- Born: Armando González
- Education: Sacramento State University Alliant International University
- Occupations: Mental health and fitness coach
- Known for: His work with Dansby Swanson, Lindsey Vonn, and Chris Godwin

= Mondo González =

Mental and performance coach & founder of Cheatcode and Cheatcode foundation

Armando "Mondo" González, who markets himself as Dr. Mondo, is an American mental health and performance coach. He is the founder of Cheatcode and Cheatcode Foundation.

==Biography==
González earned a Bachelor of Science degree in psychology from Sacramento State University and holds a doctorate in psychology with a specialization in marriage and family therapy from Alliant International University. His interest in sports psychology was initially sparked by the career of Chuck Knoblauch, a former MLB player whose performance notably declined after transferring to the New York Yankees in 1998. This observation, made during González's teenage years in Sacramento, California, influenced his subsequent career path.

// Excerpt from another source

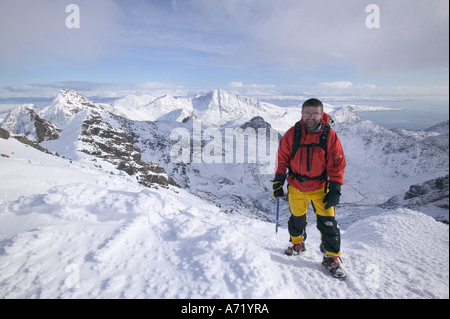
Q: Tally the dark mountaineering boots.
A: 2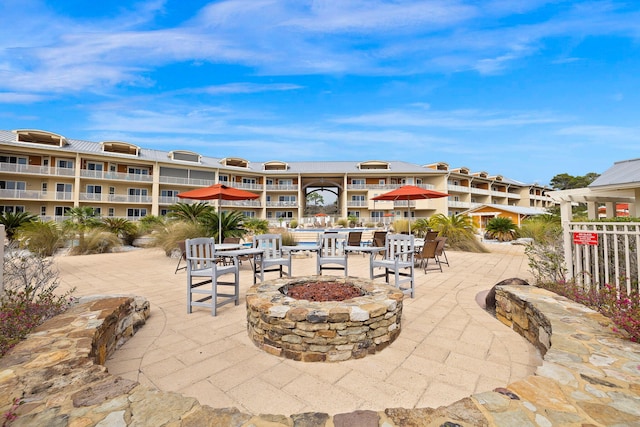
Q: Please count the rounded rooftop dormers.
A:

Professionally trained as a licensed marriage and family therapist, González later specialized in brainspotting, a psychotherapeutic method he studied under brainspotting founder, Dr. David Grand. This technique, based on the concept that eye positions can impact emotional states, has become a central component of his practice, particularly in treating athletes with performance-related anxieties, including the yips.

González's approach often involves addressing underlying psychological issues contributing to performance declines. For example, he worked with Dansby Swanson, a Chicago Cubs shortstop, to address anxieties related to being a high draft pick and subsequent trade experiences. González has also worked with various professional athletes, including Lindsey Vonn and Chris Godwin. He also holds a tenure with the Tennessee Titans under head coach Mike Vrabel. In the NFL, his work includes addressing performance anxiety issues, such as repeated penalties for false starts. His methodology integrates brainspotting with other therapeutic techniques, customized to the individual needs of each athlete.